Matthews appeared on talk-back radio with
Kathryn Greiner (who was the wife of the then NSW premier, Nick Greiner), expressing disgust over N.S.W. criminal informers being paid with freedom and large cash sums, to the detriment of public safety and the integrity of the justice system.

"I illustrated (on the show) two significant cases in which prisoners had been rewarded with freedom and in one case that freedom had resulted in one of the worst rape/murders in NSW history (
The Anita Cobby murder). I also criticized the possible rewarding of a prisoner with a $250 000 reward for his testimony in the Hilton bombing trial. I did not know that two high ranking NSW Police officers (who were later dismissed from the police for corruption) were already in the process of recommending that he be given the reward."

Shortly after the show,
Nick Greiner announced he would veto the practise, which prevented underworld 'supergrass' Ray Denning, receiving a $250,000 payout and, seemingly as retribution, the two detectives involved in Denning's claims **verballed Bernie Matthews for the Sunnybank[Qld] armoured van heist of $694,000 and two murders, tearing at the fabric of his now stable career, marriage and settled home life.
** The practise of verballing discussed in numerous official corruption inquiries, is the fabrication of evidence to gain a conviction.

Bernie Matthews was, once again, released a year later, following the Queensland arrest of two of the original offenders, with no apology, no compensation, no corruption inquiry and no home, family or work to return to.
"For the next five years I fought for compensation from both the Qld and NSW governments for the extradition and wrongful imprisonment," the Lismore journalist said. Both the Queensland and N.S.W. governments, tied any right to compensation with convenient bureaucratic red-tape and virtually justified turning a blind eye to wrongful imprisonment.
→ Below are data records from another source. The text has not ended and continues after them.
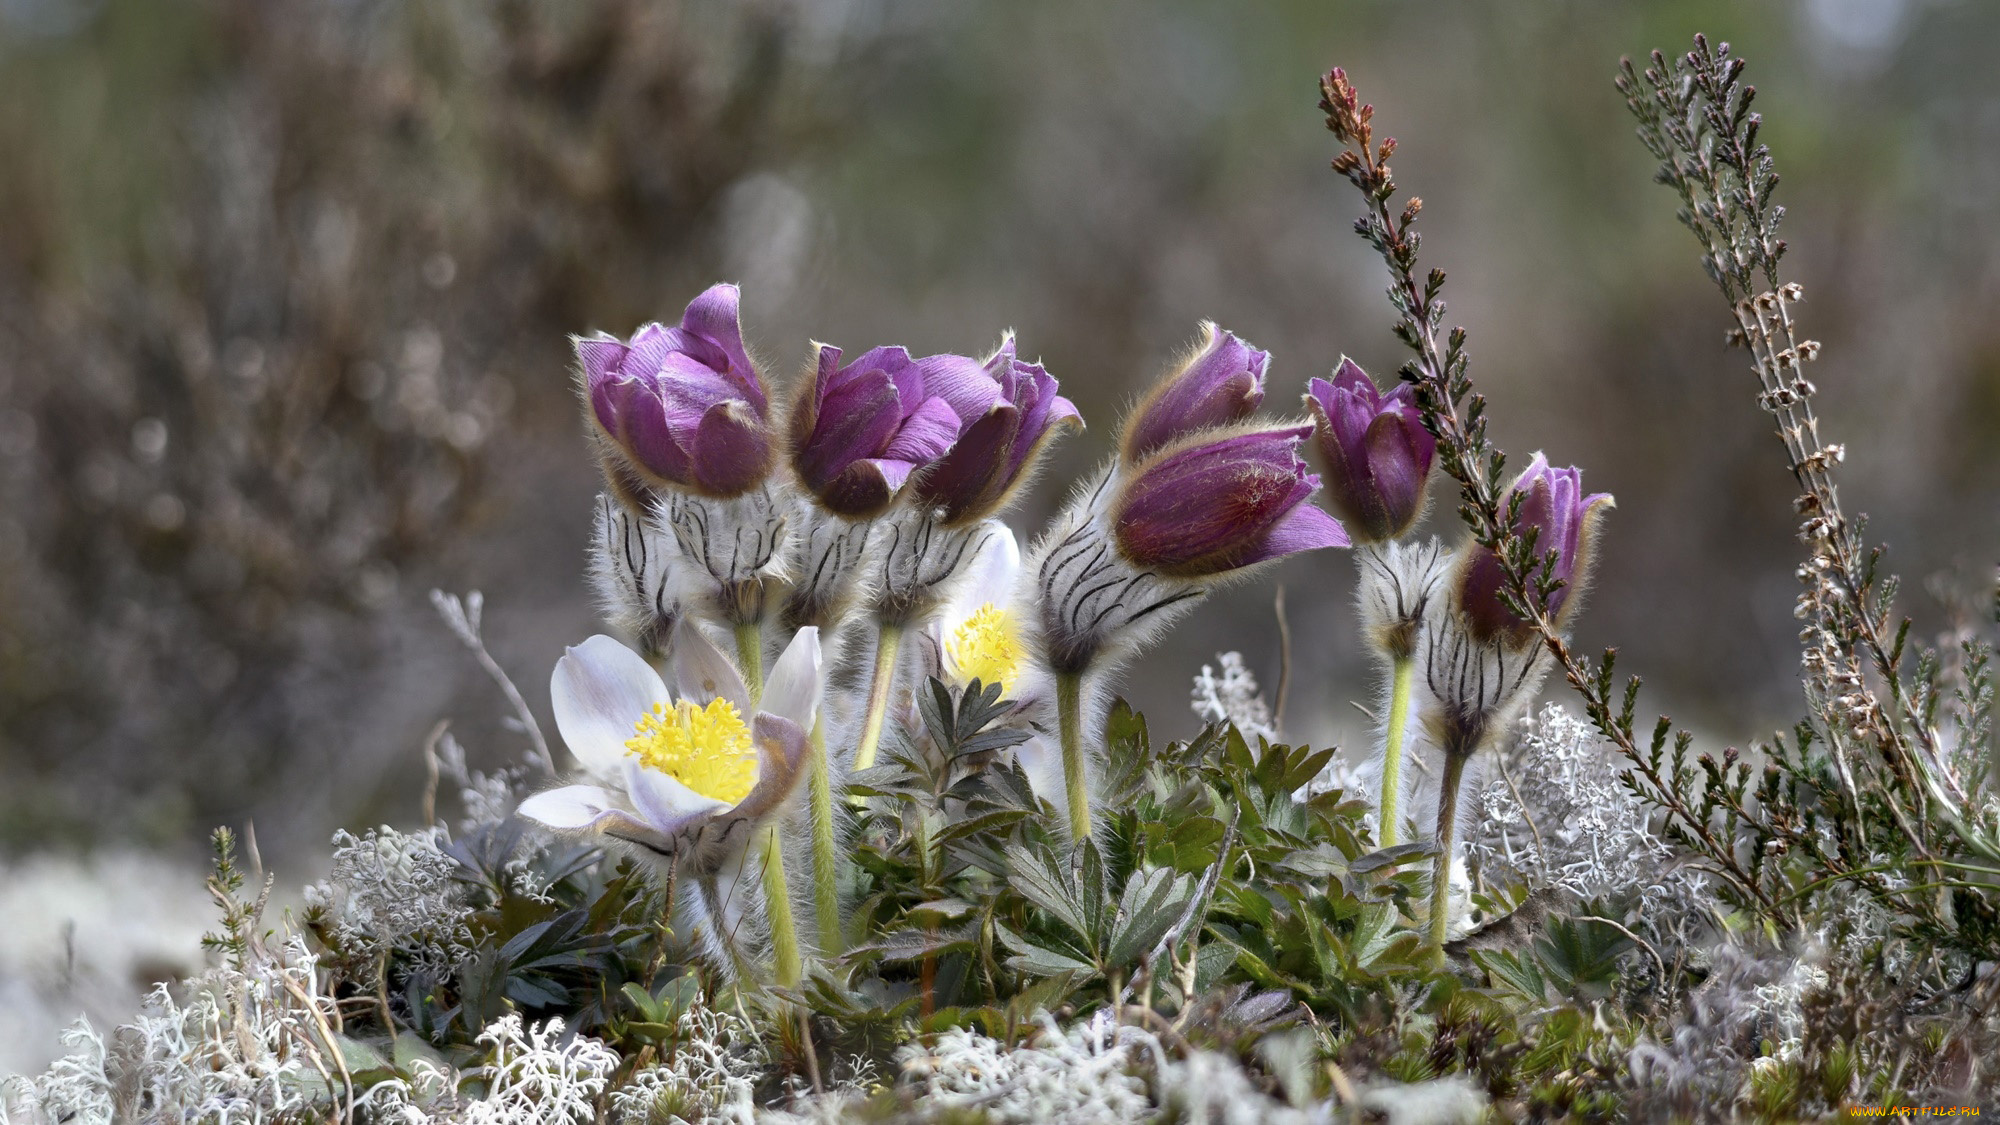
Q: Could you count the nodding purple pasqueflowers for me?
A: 7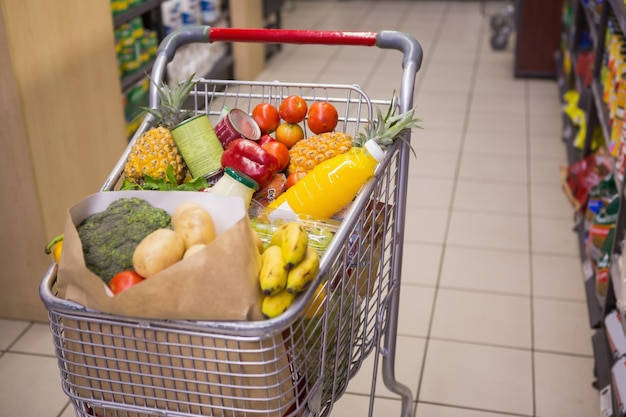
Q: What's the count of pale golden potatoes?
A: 3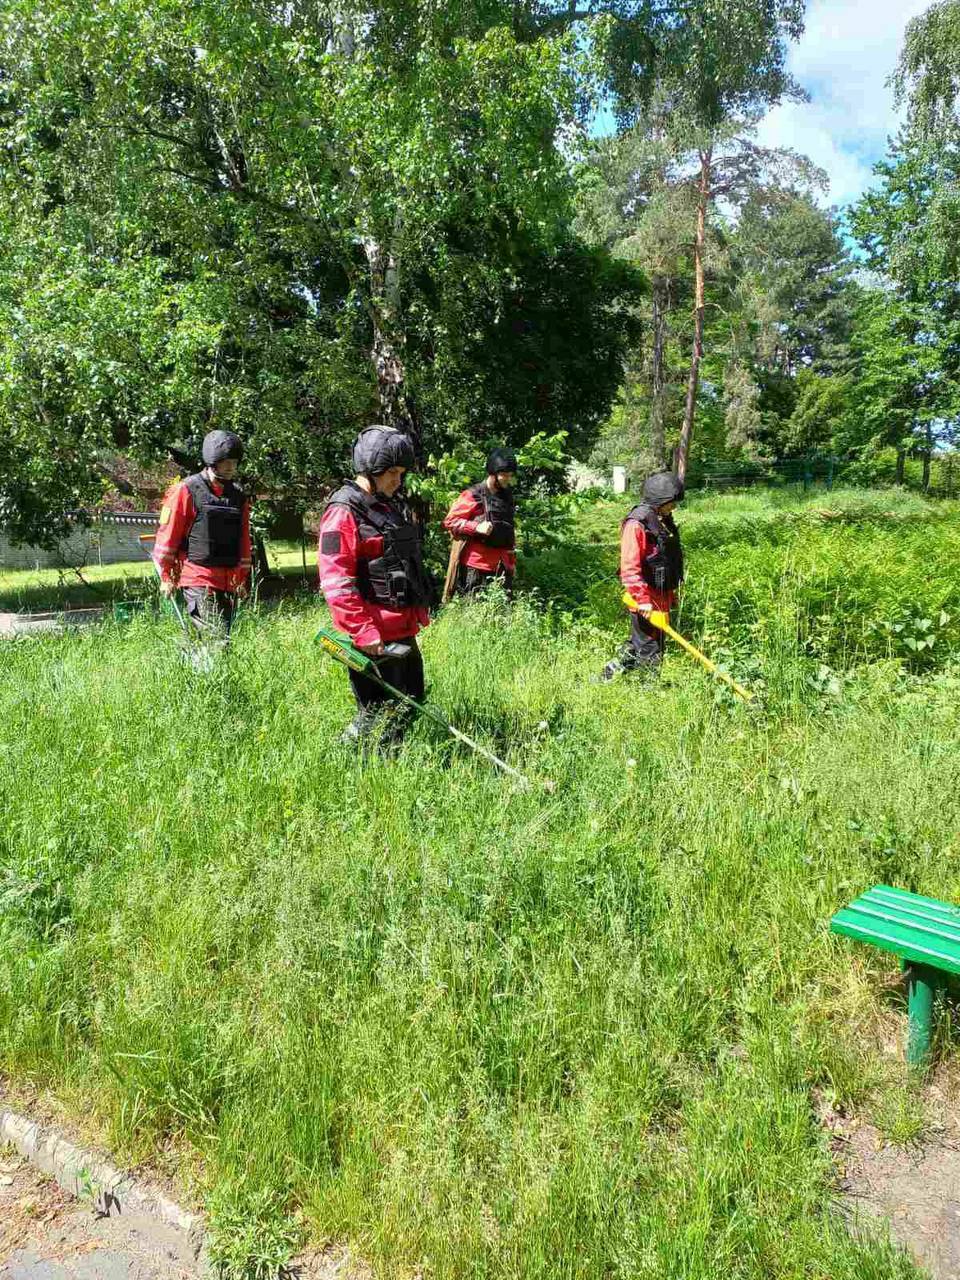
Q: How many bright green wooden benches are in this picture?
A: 1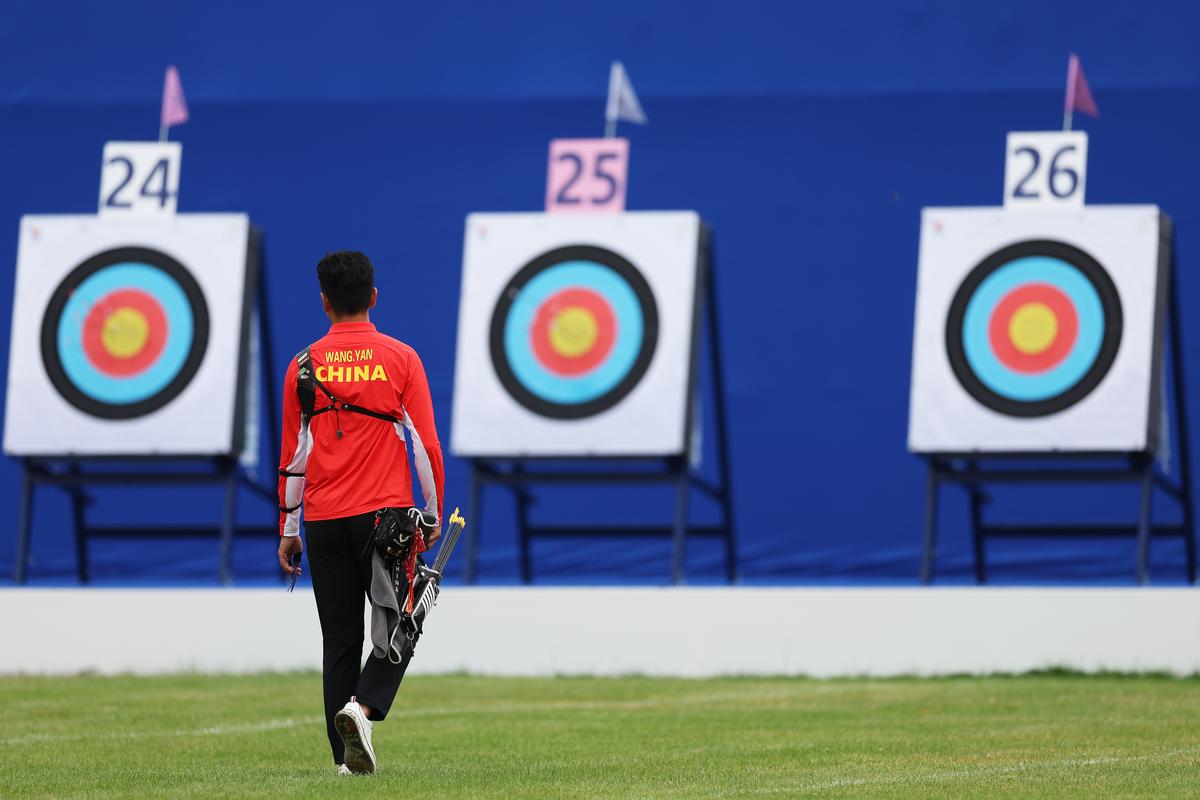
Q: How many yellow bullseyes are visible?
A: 3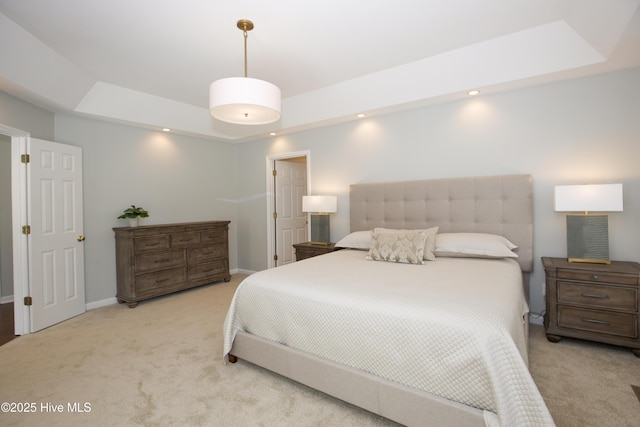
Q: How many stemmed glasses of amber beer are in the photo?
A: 0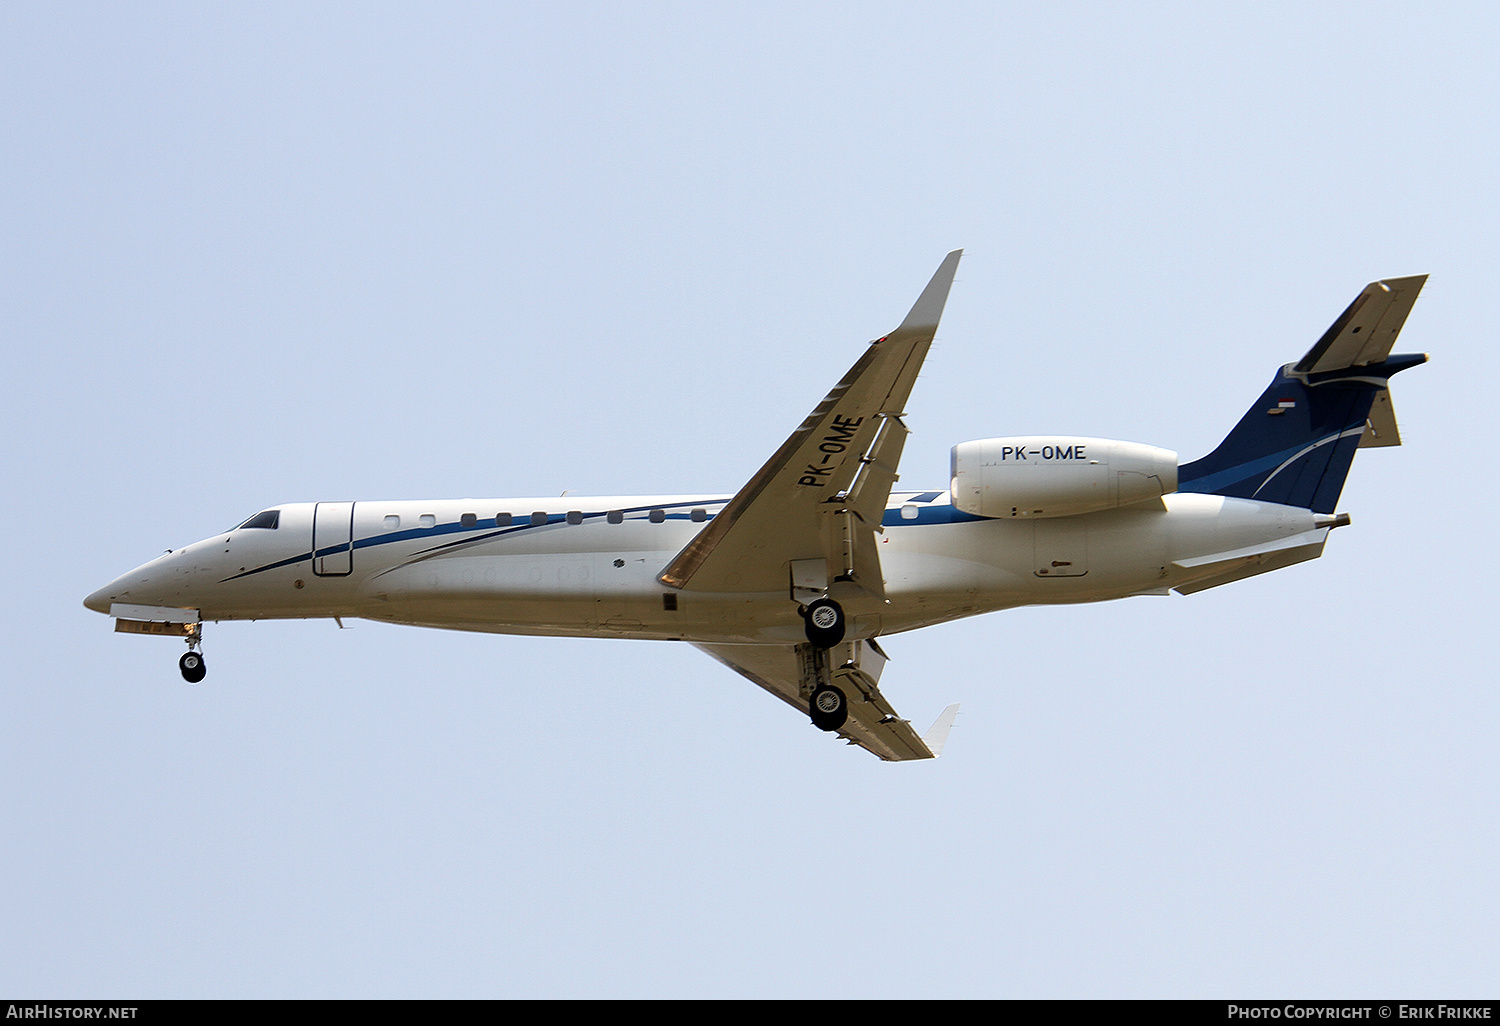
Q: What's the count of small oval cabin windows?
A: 10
Broke, disillusioned, defamed and alone, Bernie Matthews set about creating his own compensation, via his old stock trade, robbing banks, and arrested within hours of robbing a bank in Brisbane, Bernie Matthews was returned to gaol to reinvent himself once again, this time, as a model prisoner. He maintained his writing and in 1998 won two scholarships to the University of South Queensland was paroled in 2000 and reinstated as member of the
Media Entertainment and Arts Alliance in 2001.

"In 2004 I became the first ex-prisoner/ journalist to receive 2 awards at the Queensland Media Awards for my contribution to journalism, I am hoping I live long enough to take out a Walkley as my crowning achievement in my journalism career," he said. Matthews is currently completing a degree at the USQ, looking after his godson and has just penned an article on former
fellow Katingal prisoner, Russell 'Mad Dog' Cox for The Bulletin.

Matthews' best advice to those going through the same turmoil he has survived,

"you can use the prison experience in a positive way by remembering and using it as a yardstick to prevent your return when things in the outside world go a bit astray."